Semir überlegte nicht lange. In ihm stieg unsagbare Wut hoch. Wut auf diesen Kerl, der Tom umbringen wollte. Oder hatte er es schon geschafft? Lebte Tom überhaupt noch? Im Moment war keine Zeit, um Überlegungen anzustellen. Semir schnellte nach vorne und verpasste dem Kerl einen Kinnhaken, der ihn fast zu Fall gebracht hätte. Er strauchelte kurz, drehte sich dann aber wieder zu Semir um und konterte den Schlag mit einer solchen Wucht, dass Semir auf den Boden geschleudert wurde. Für einen kurzen Moment war Semir benommen, stand aber sofort wieder auf den Beinen und rammte seinem Gegner den Kopf in den Magen. Dann entlud sich Semirs Wut und seine Angst um Tom. Er ließ Schlag für Schlag auf Jacko niederprasseln, fast wie in einem Rausch.
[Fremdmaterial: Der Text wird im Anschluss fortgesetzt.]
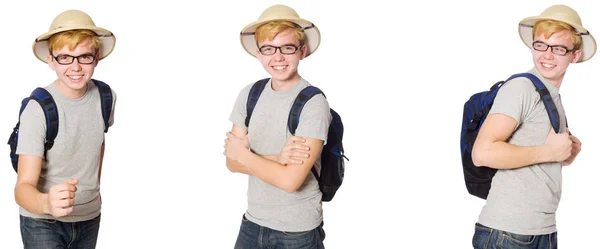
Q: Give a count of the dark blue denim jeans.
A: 3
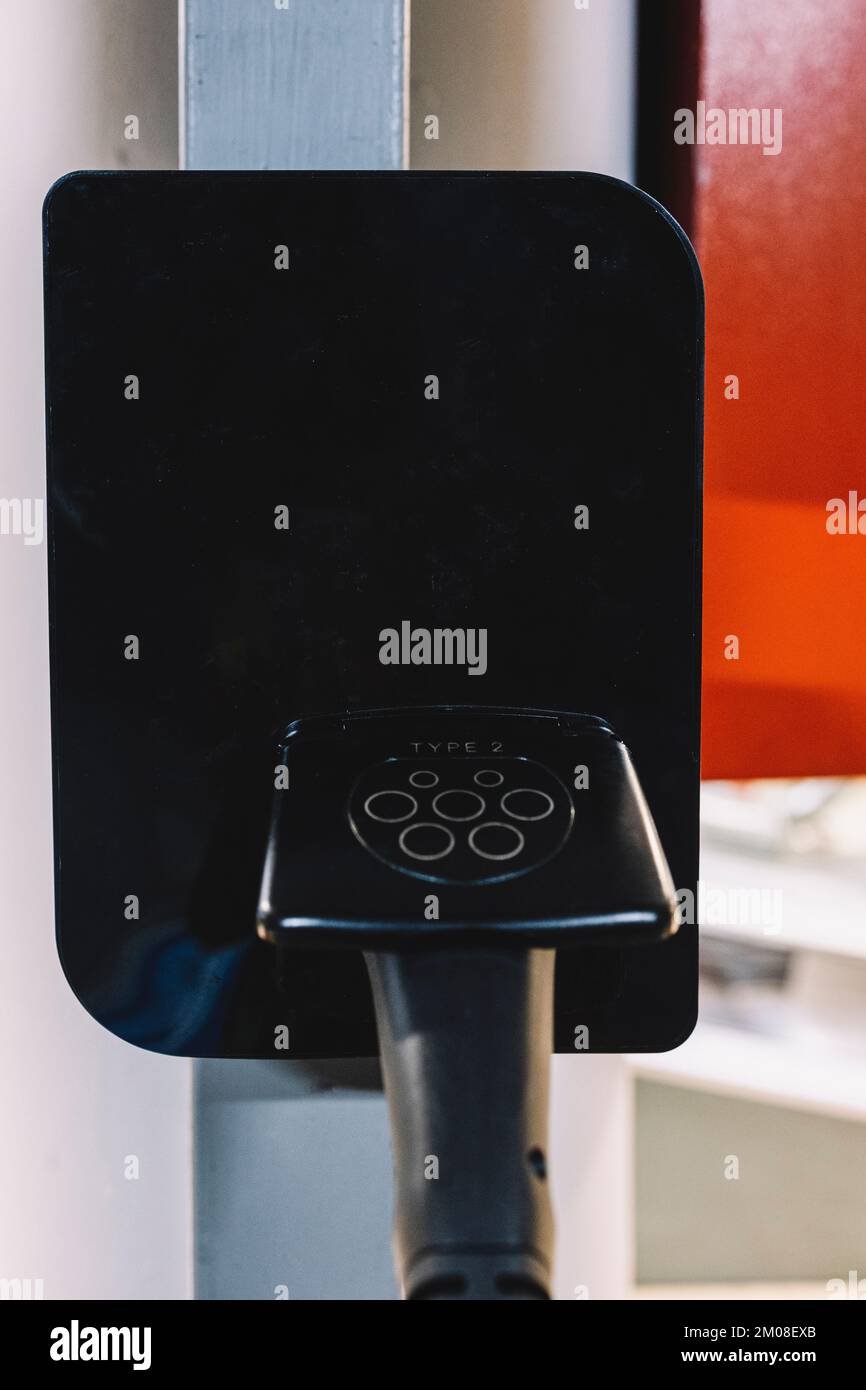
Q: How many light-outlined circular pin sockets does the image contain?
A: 7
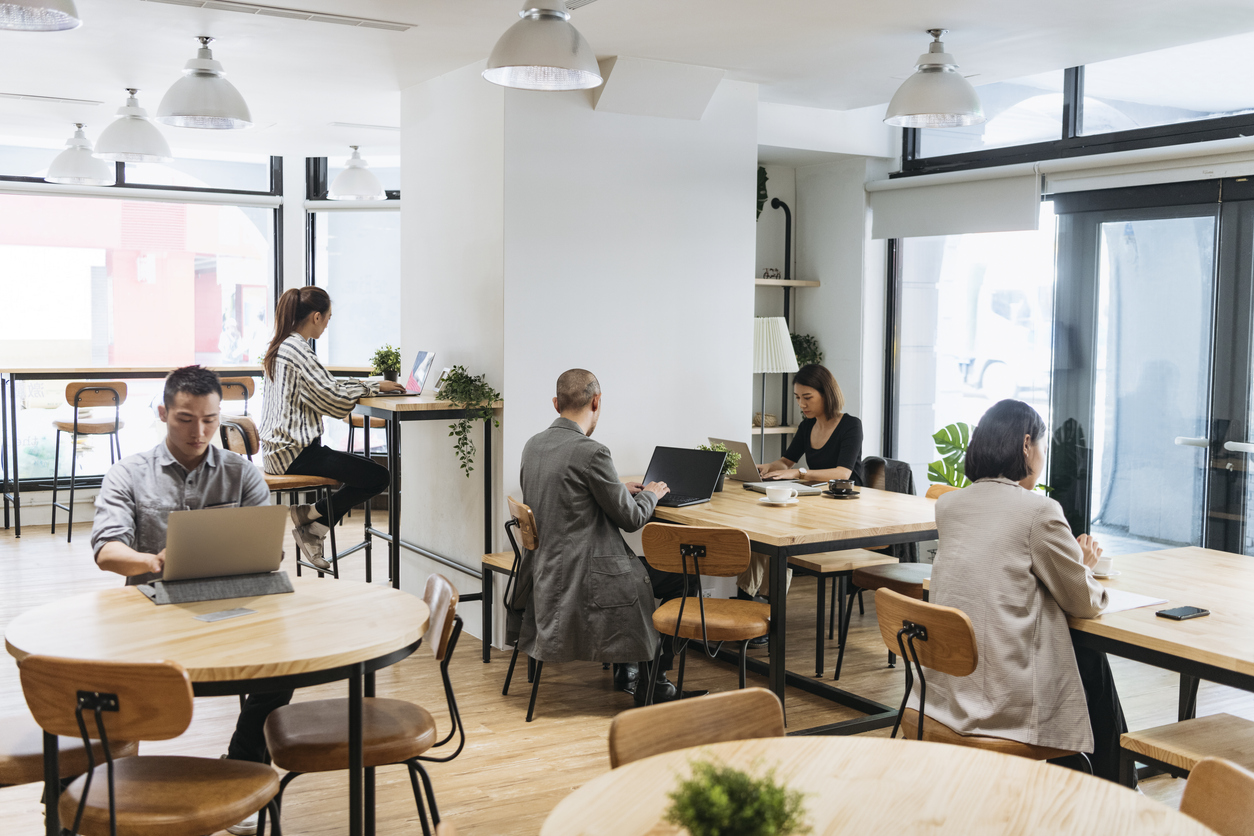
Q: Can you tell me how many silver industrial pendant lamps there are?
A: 7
Erst als Jacko auf dem Boden lag und sich nicht mehr rührte, kam Semir wieder zur Besinnung.
Er drehte sich zu Tom um. Das Kissen lag zwar nicht mehr auf seinem Gesicht. Es war während des Kampfes zu Boden gefallen. Aber Tom lag immer noch bewegungslos da und rührte sich nicht mehr.
Plötzlich kam eine Krankenschwester ins Zimmer, die den Tumult wohl gehört hatte. Als sie sah, was passiert war, schlug sie Hände vors Gesicht und stieß sie einen schrillen Schrei aus.
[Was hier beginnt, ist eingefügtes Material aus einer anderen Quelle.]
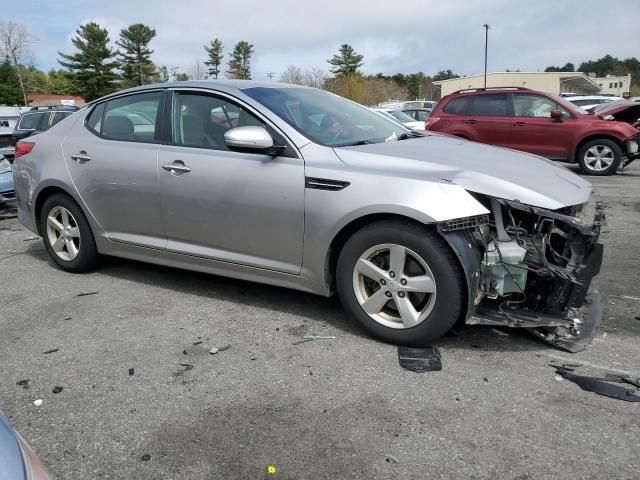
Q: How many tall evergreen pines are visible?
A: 5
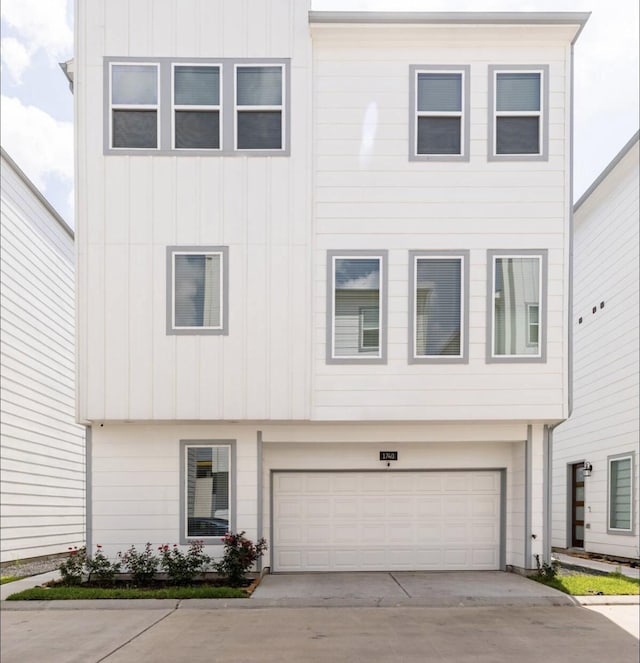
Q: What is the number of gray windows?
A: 11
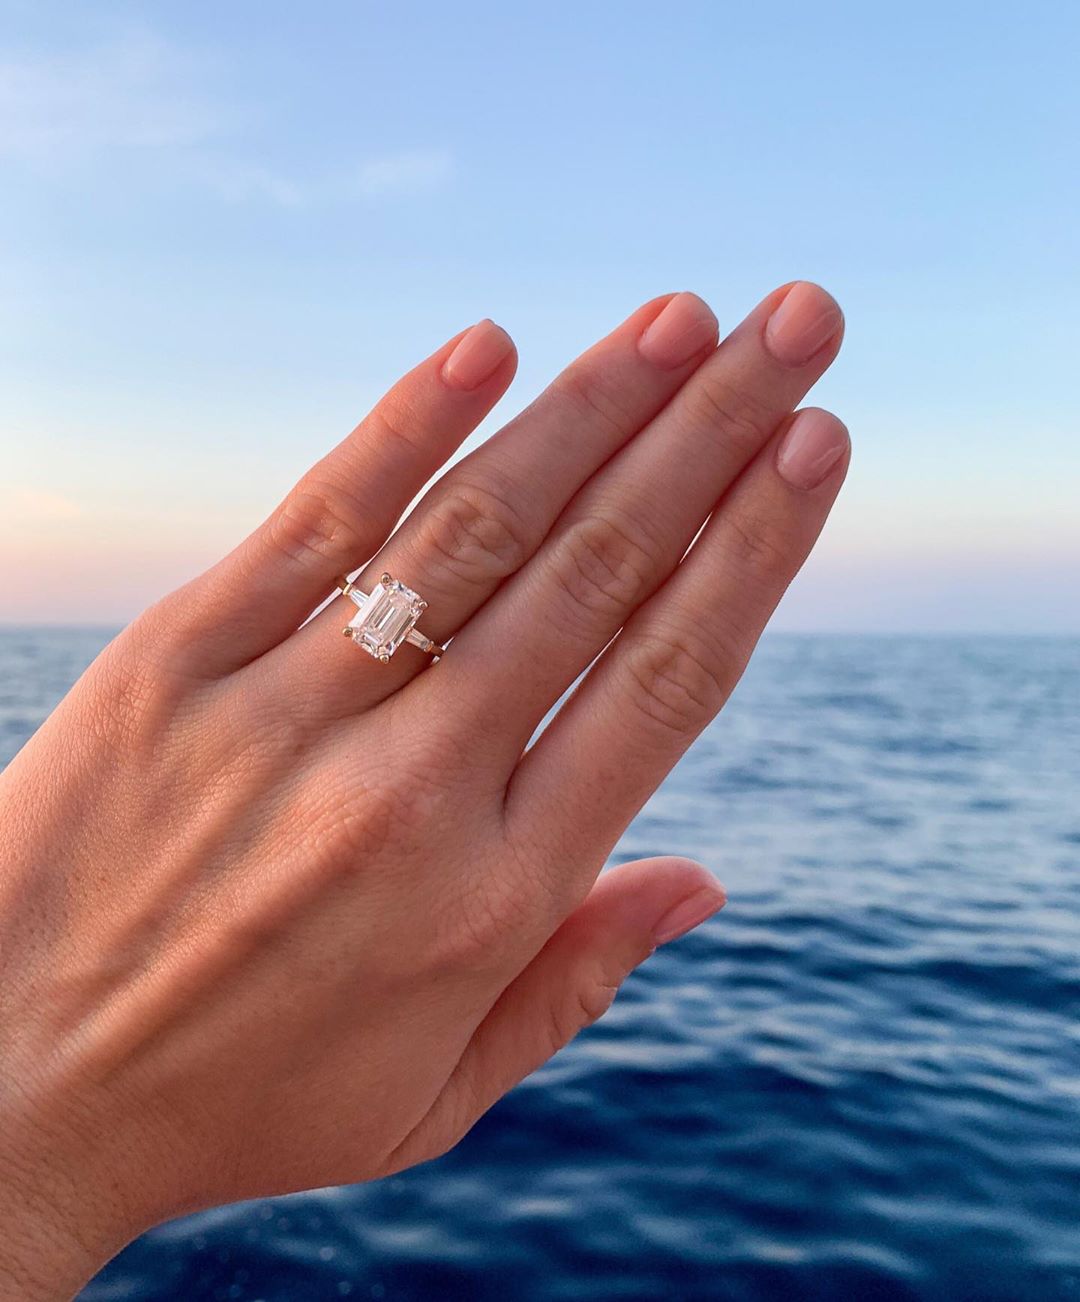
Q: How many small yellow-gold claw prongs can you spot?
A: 4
„Schnell, rufen Sie einen Arzt. Er hat ihn erstickt!“
Die Schwester nickte und eilte davon, um Hilfe zu holen.
Semir wandte sich wieder Tom zu. Er konnte keinen Puls mehr fühlen. Verzweifelt begann er, Tom zu beatmen und sein Herz zu massieren.
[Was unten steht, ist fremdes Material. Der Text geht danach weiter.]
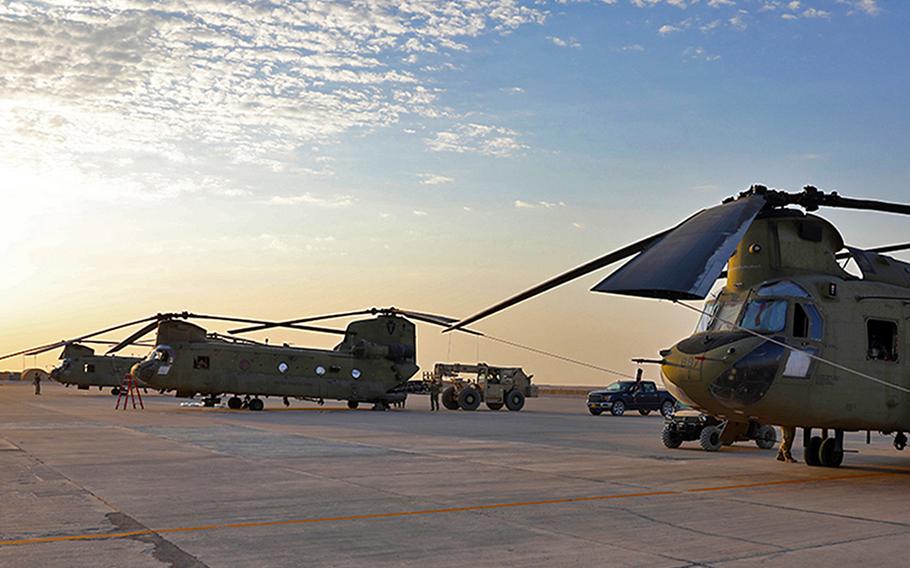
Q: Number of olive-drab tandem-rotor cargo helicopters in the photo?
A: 3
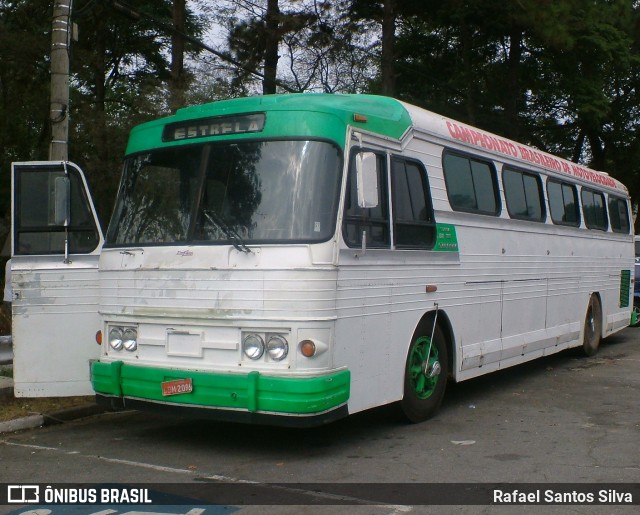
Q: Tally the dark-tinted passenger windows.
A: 5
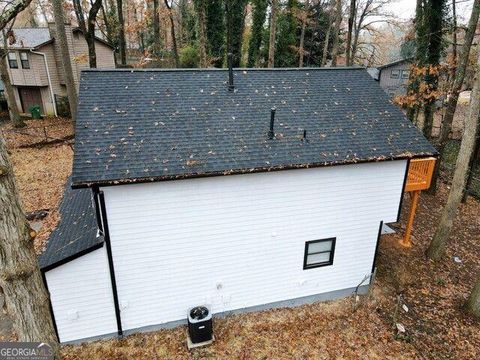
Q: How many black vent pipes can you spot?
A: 3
„Mensch Partner, das kannst du jetzt nicht machen,“ keuchte er, während er rhythmisch Toms Brustkorb nach unten drückte.
„........du hast einen Kopfschuss überlebt, dann schaffst du diesen Klacks doch auch.“
Plötzlich wurde Semir von ein paar Händen beiseite geschoben.
„Was ist denn hier passiert?“ fragte Dr. Neubert, der plötzlich hinter Semir stand, während er einem Kollegen zuwinkte, der ihm eine Sauerstoffmaske reichte, die er Tom nun aufs Gesicht drückte und gleichzeitig nach dem Puls fühlte.
„Er wollte ihn ersticken..........ist er......?“ fragte Semir, während er auf Toms leblosen Körper starrte. Dr. Neubert schüttelte den Kopf. „Nein, ich kann den Puls fühlen, zwar sehr schwach, aber das Herz schlägt. Allerdings hätten sie keine Sekunde später kommen dürfen, Herr Gerkhan.“
Dr. Neubert gab seinen Kollegen die Anweisung, Tom zur Intensivstation zu bringen. Semir sah zu, wie sie das Bett mit Tom rausschoben, ohne die Beatmung mit dem Ambu-Beutel zu unterbrechen. Als Dr. Neubert an ihm vorbei ging, zeigte er mit dem Kopf auf den immer noch bewusstlos am Boden liegenden Jacko. „Braucht er ärztliche Hilfe? Wenn nicht, dann sorgen Sie bitte dafür, dass er hier weggeräumt wird.“
Semir nickte. Er hatte ganz vergessen, dass Jacko immer noch in der Zimmerecke lag. Nun ging er vor ihm in die Hocke und fesselte ihm die Hände auf den Rücken. Falls der Kerl aufwachte, wollte er nicht das Risiko eingehen, dass er versuchen würde zu fliehen. Dann zückte er sein Handy um die Kollegen anzurufen, die Jacko abholen sollten. Er selbst würde hier bleiben, bis er wusste, was mit Tom war. Und danach würde er sich den Kerl höchstpersönliche vorknöpfen.